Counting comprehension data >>

- Opening Delimiter -

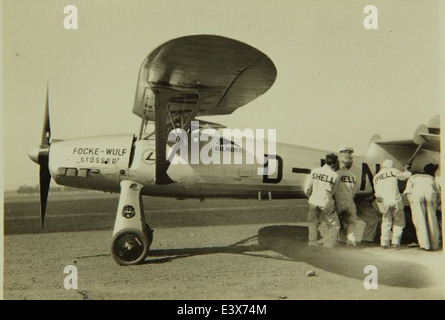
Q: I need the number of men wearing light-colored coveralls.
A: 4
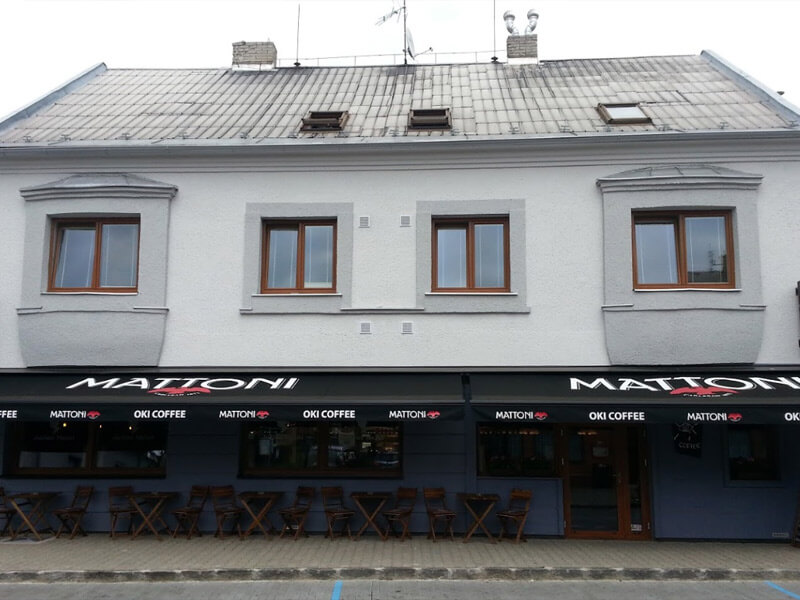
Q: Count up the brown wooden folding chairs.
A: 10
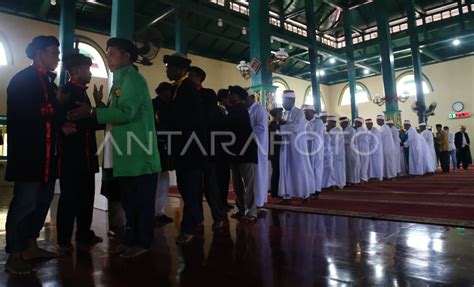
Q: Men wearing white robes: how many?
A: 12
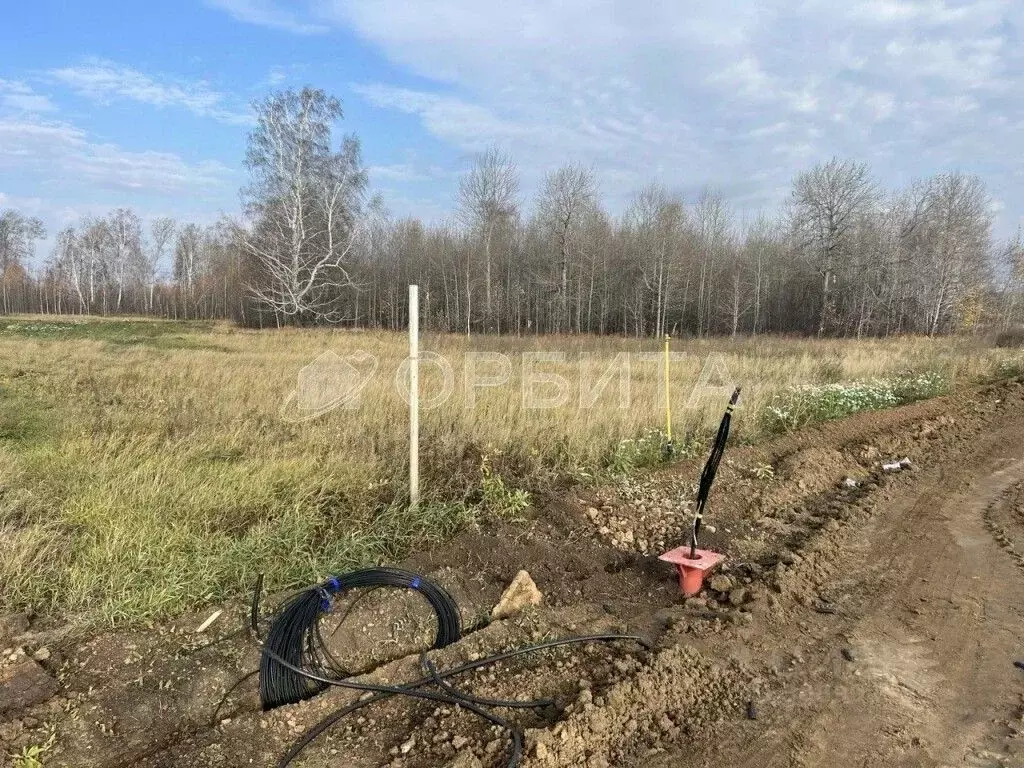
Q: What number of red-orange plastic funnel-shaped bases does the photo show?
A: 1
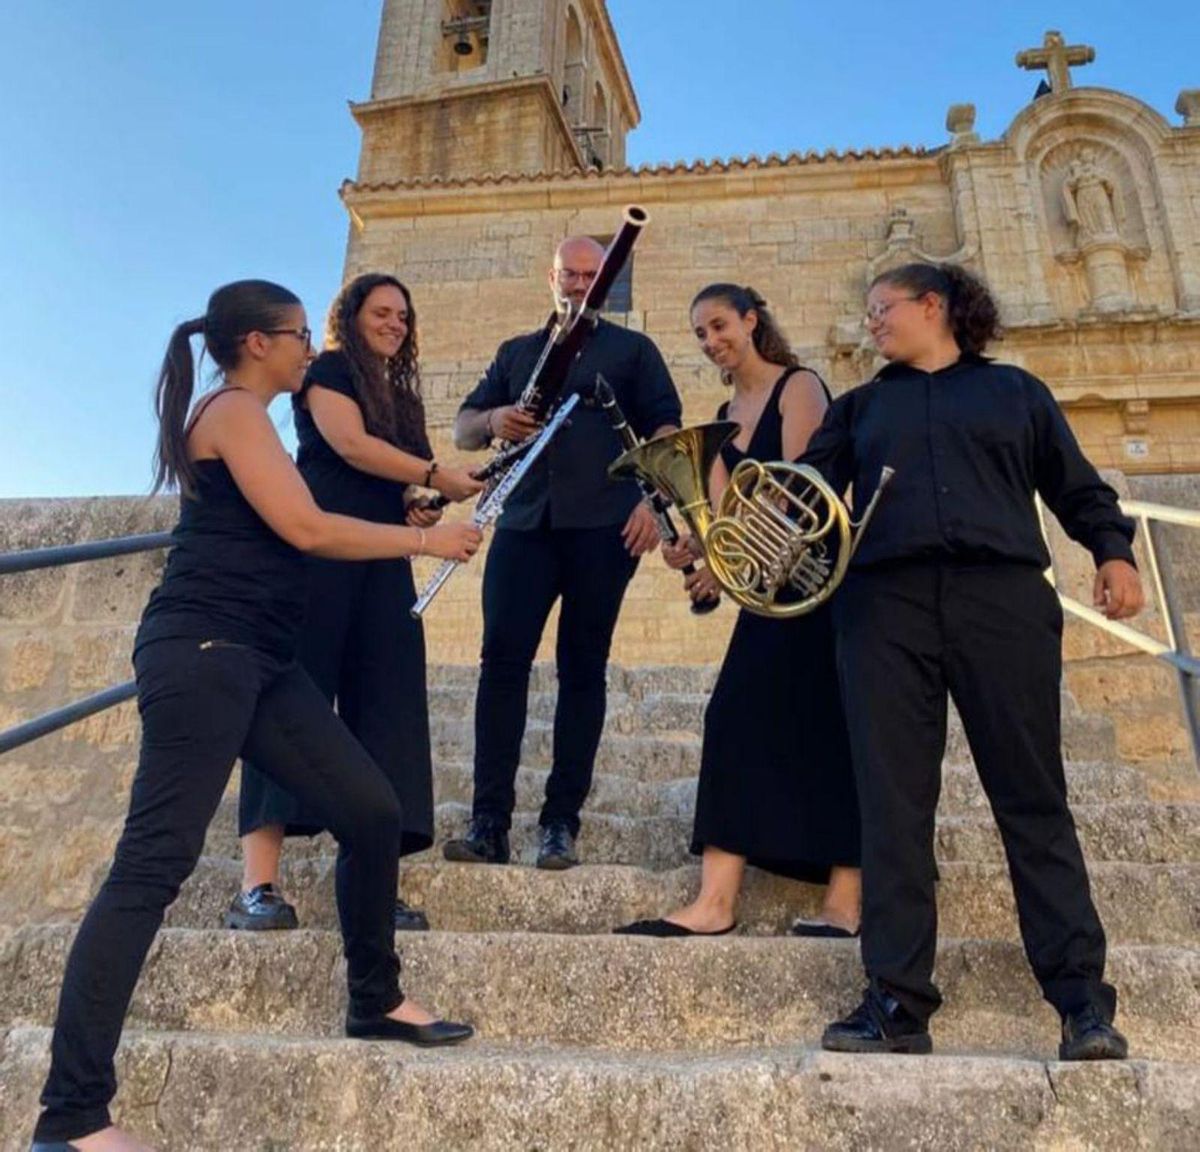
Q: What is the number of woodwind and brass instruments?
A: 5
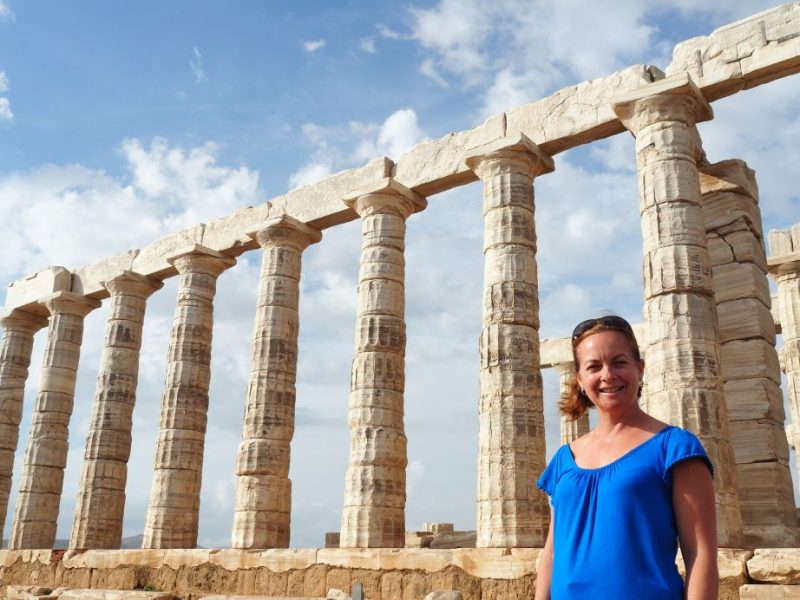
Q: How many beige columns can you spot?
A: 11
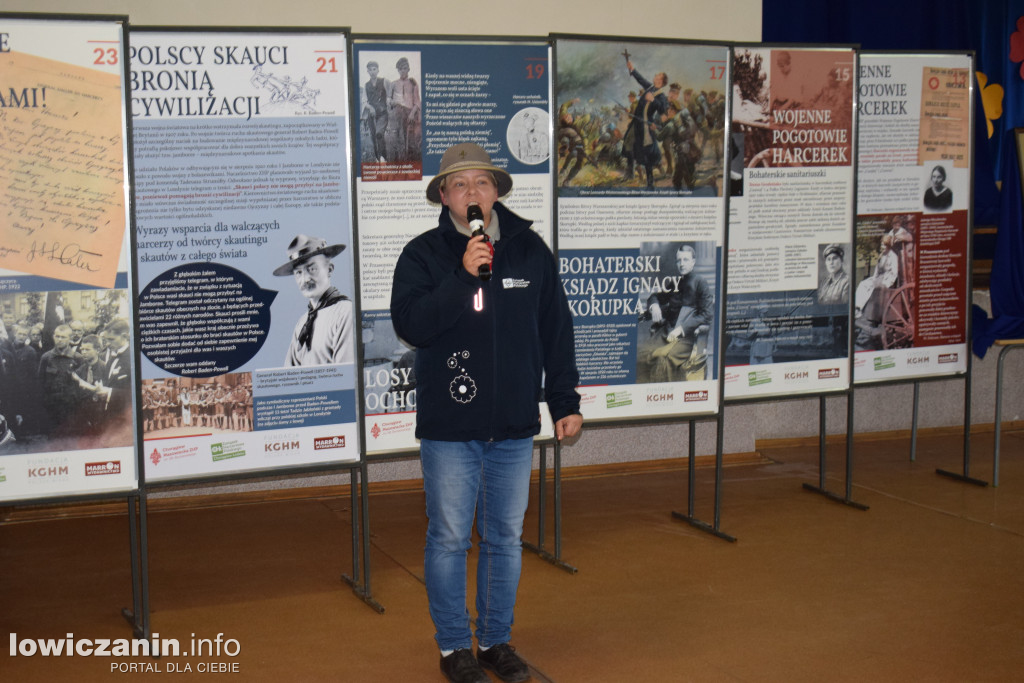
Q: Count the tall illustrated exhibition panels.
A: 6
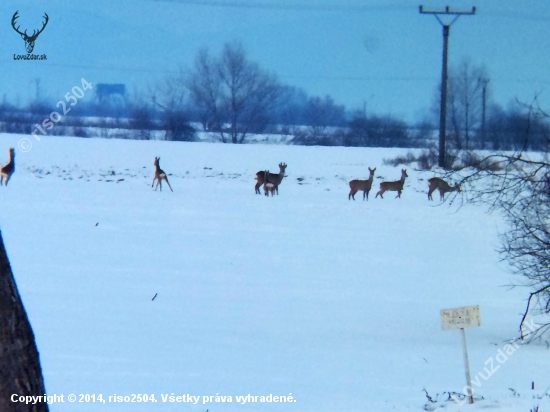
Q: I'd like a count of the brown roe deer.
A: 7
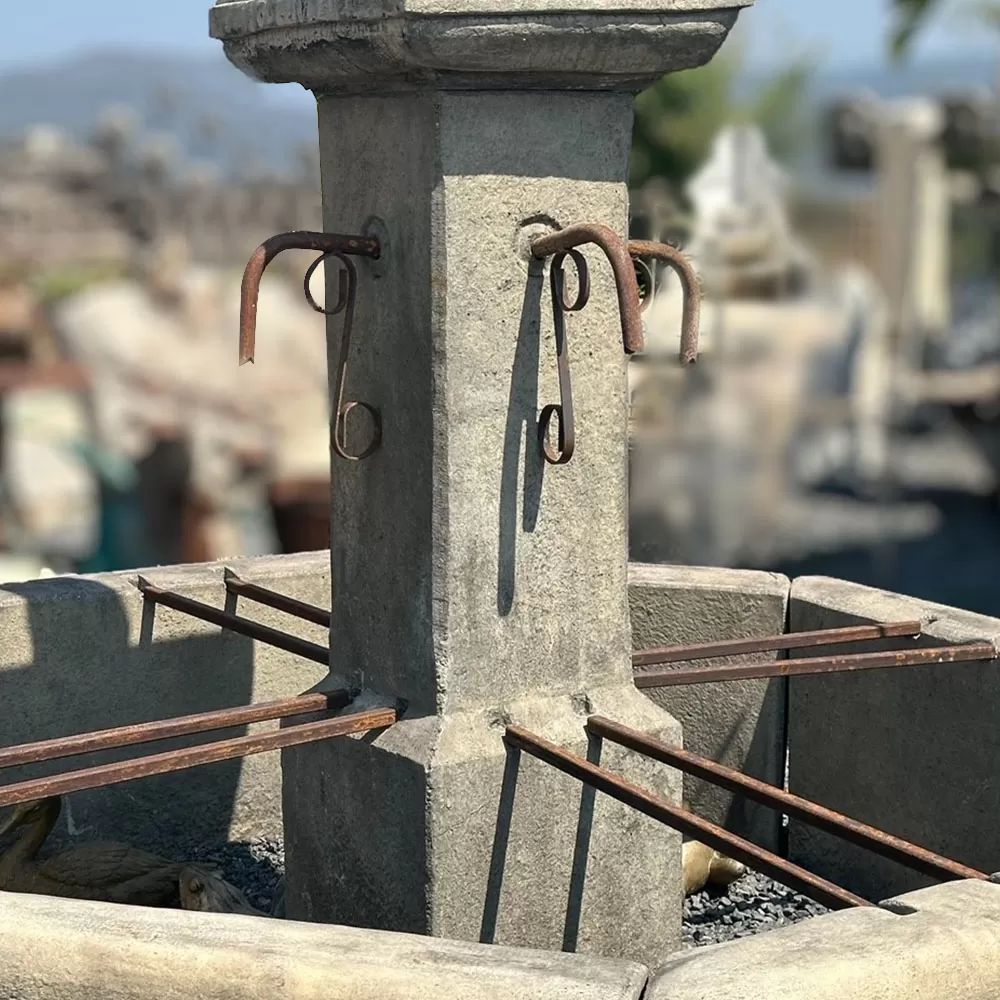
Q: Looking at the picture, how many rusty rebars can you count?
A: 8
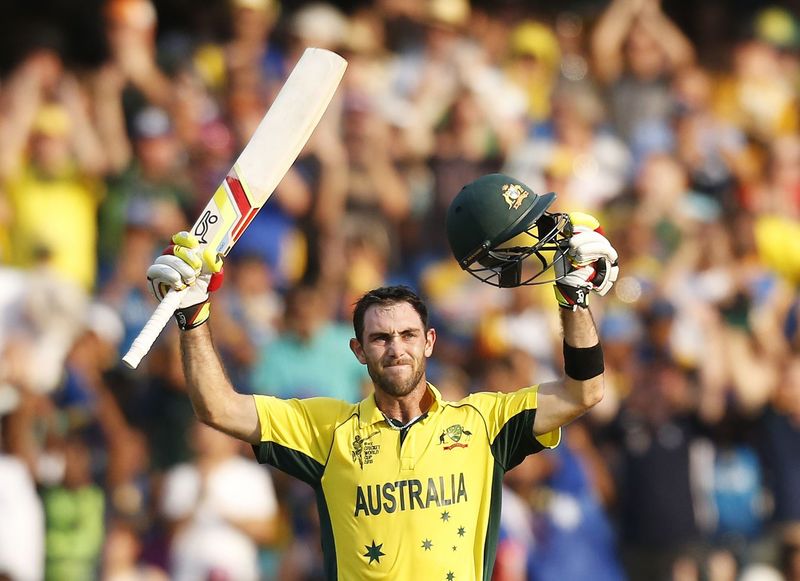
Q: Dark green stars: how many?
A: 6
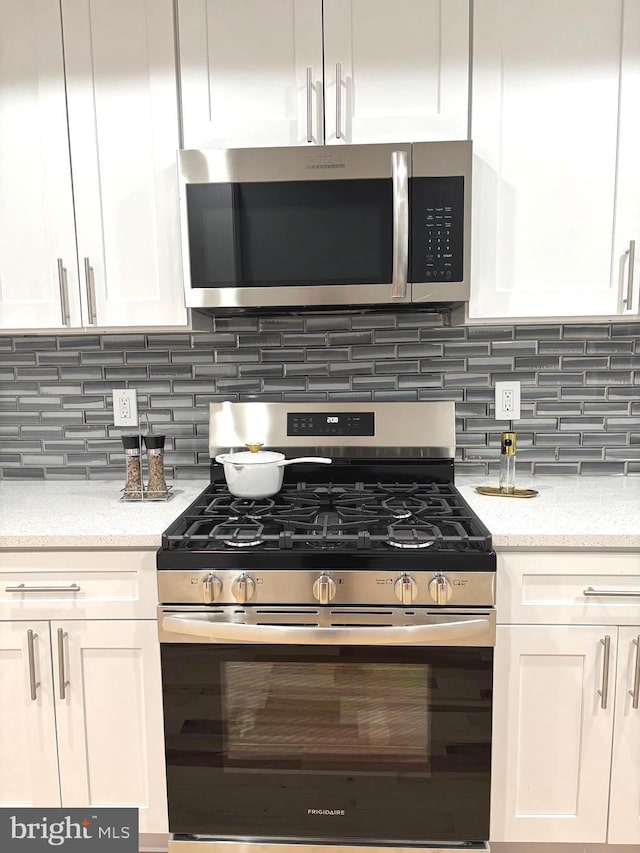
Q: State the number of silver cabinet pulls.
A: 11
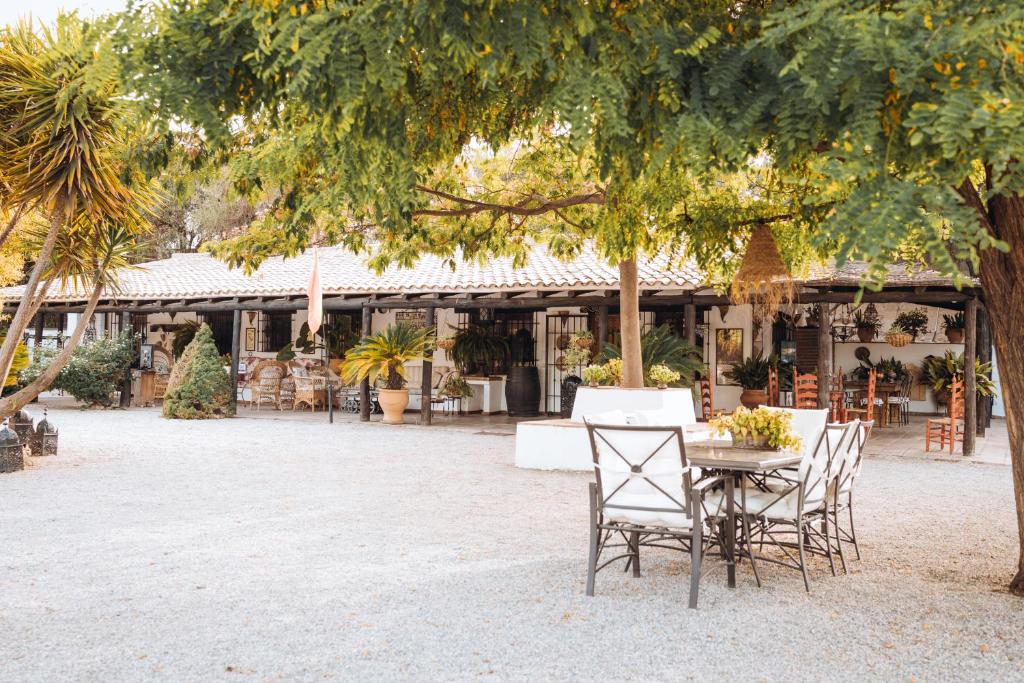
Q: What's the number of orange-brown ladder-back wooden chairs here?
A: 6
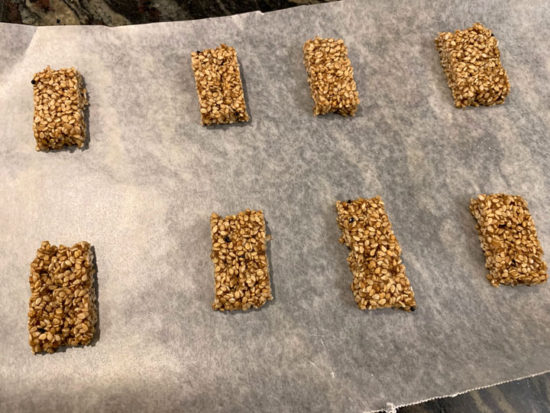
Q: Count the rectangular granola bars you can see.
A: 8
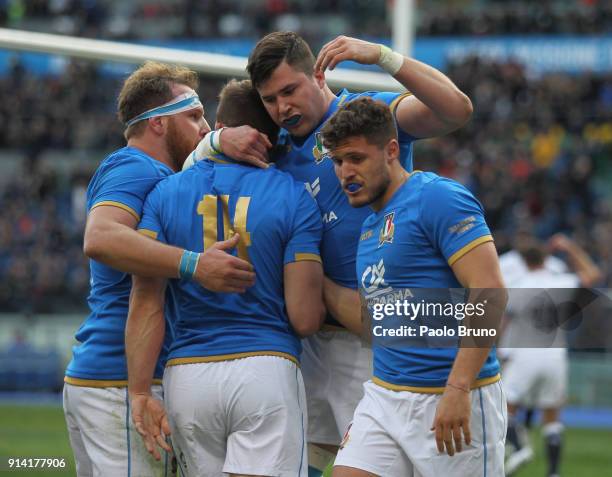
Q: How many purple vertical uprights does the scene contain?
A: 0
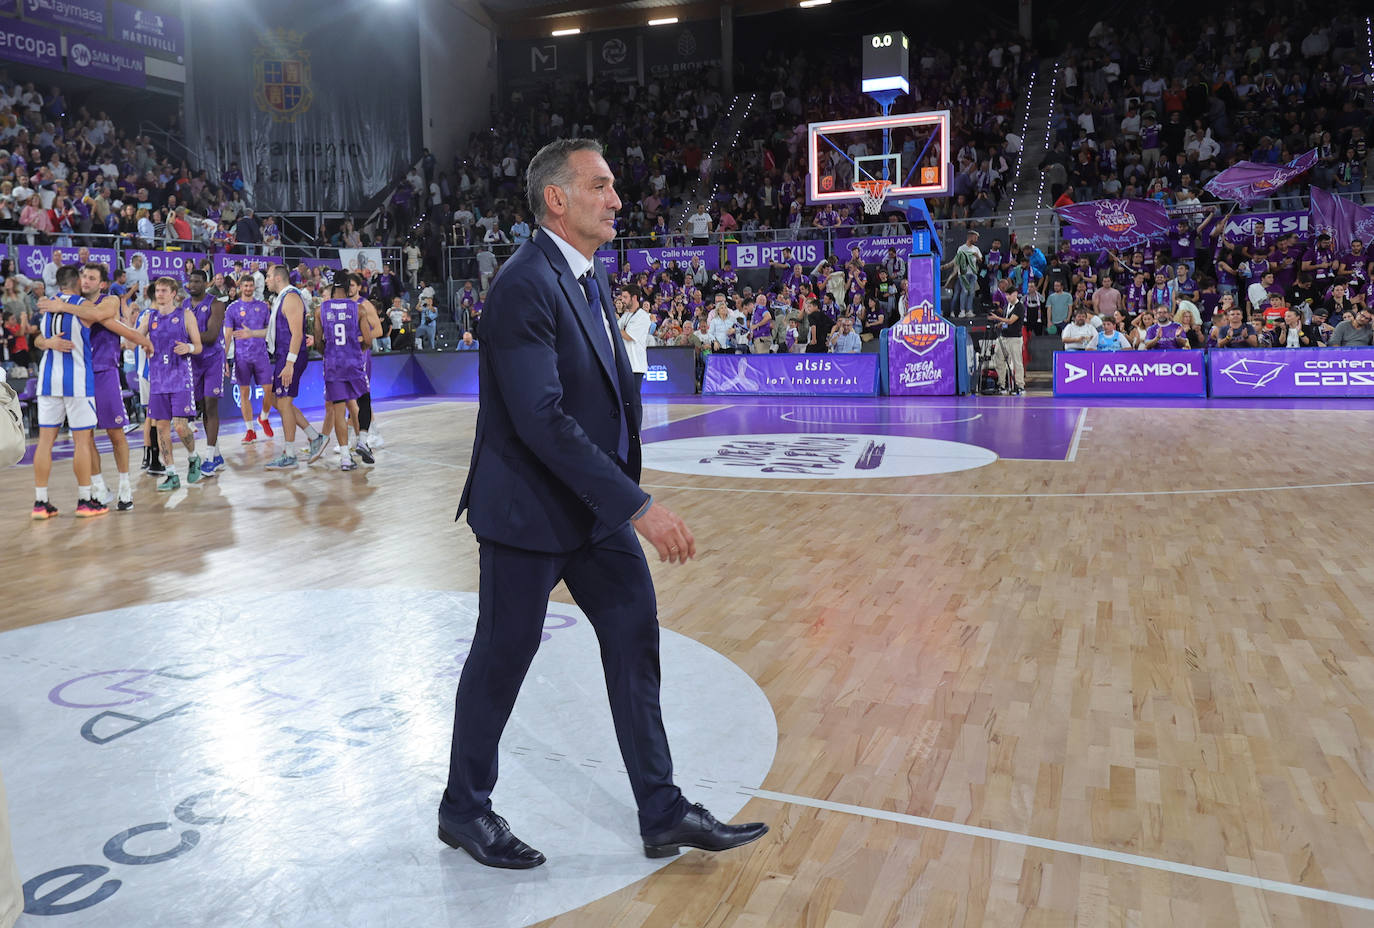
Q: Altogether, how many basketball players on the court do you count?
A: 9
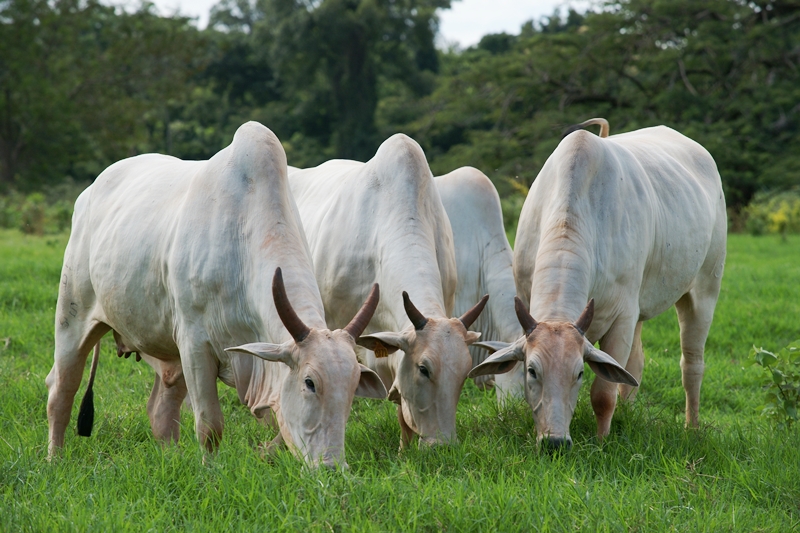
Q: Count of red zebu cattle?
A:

- Closing Delimiter -

Assignment >>
Without the pictures, give every line of the data again, exactly as written.

Written answer >>
Q: I need the number of men wearing light-colored coveralls.
A: 4
Q: Count up the brown wooden folding chairs.
A: 10
Q: Men wearing white robes: how many?
A: 12
Q: What number of red-orange plastic funnel-shaped bases does the photo show?
A: 1
Q: What is the number of woodwind and brass instruments?
A: 5
Q: How many beige columns can you spot?
A: 11
Q: Count the tall illustrated exhibition panels.
A: 6
Q: I'd like a count of the brown roe deer.
A: 7
Q: Looking at the picture, how many rusty rebars can you count?
A: 8
Q: Dark green stars: how many?
A: 6
Q: State the number of silver cabinet pulls.
A: 11
Q: What's the number of orange-brown ladder-back wooden chairs here?
A: 6
Q: Count the rectangular granola bars you can see.
A: 8
Q: How many purple vertical uprights does the scene contain?
A: 0
Q: Altogether, how many basketball players on the court do you count?
A: 9
Q: Count of red zebu cattle?
A:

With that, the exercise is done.